The Await UTXO Pattern

When verifying a transaction, the verifier may need a UTXO that has not yet been written to disk because its block is still being verified or has not yet arrived. Rather than blocking, the verifier sends an AwaitUtxo request that returns a future. The future resolves when the UTXO is committed or when its parent block fails. This is RFC 0001 ("Pipelinable Block Lookup"). It is the architectural basis for parallel block verification.

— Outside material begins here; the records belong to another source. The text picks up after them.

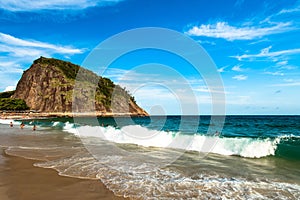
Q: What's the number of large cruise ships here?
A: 0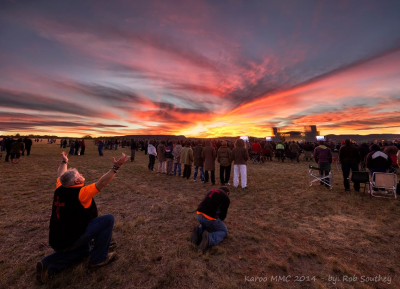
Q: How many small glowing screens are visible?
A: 3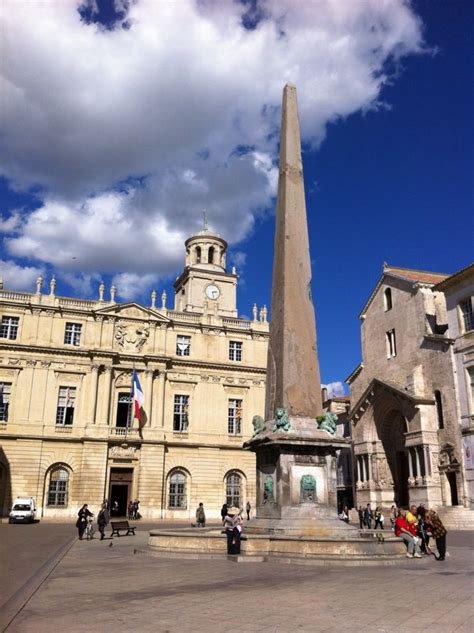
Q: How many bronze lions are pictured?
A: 3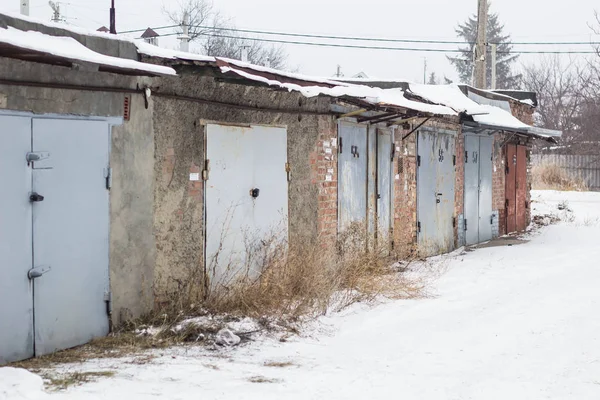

Crucially, every AwaitUtxo (and every commit) must be wrapped in a timeout, called out at the top of zebra-state/src/lib.rs:

Await UTXO and block commit requests should be wrapped in a timeout, because:

  • await UTXO requests wait for a block containing that UTXO, and
  • contextual verification and state updates wait for all previous blocks. Otherwise, verification of out-of-order and invalid blocks can hang indefinitely.

Suggested Exercises

  1. open the RFCs under book/src/dev/rfcs/ and read them in order 0001 to 0012. They are short and they are the canonical architecture document for the state and consensus crates.
  2. trace a single block from "received over P2P" to "written to RocksDB". Which crate does what at each step? Which queues hold it?
  3. open zebra-state/src/service/finalized_state/disk_format/ and list every column family. For each, what is the key and what is the value?
  4. given a 101-block reorg attempt, where exactly is it rejected?
  5. find the place where MAX_BLOCK_SIGOPS is checked. Now find every place in zebra-script that would contribute to that total.

Spec Pointers

  • Zcash protocol spec sections 3 (consensus rules) and 7.7 (block subsidy and reward).
  • ZIPs 200 to 226 cover the Sapling-to-NU5 consensus deltas.
  • zebra-state/src/constants.rs: the canonical database-format version.

Exercises

  1. Find one consensus rule in zebra-consensus that has a corresponding spec citation and confirm the citation matches the relevant section.
  2. Trace the path of a single block from zebrad to the finalized state. Name every Tower service it passes through.
  3. Add a debug log in the non-finalized state showing the depth at which a fork resolves. Run a regtest sync and confirm the log fires.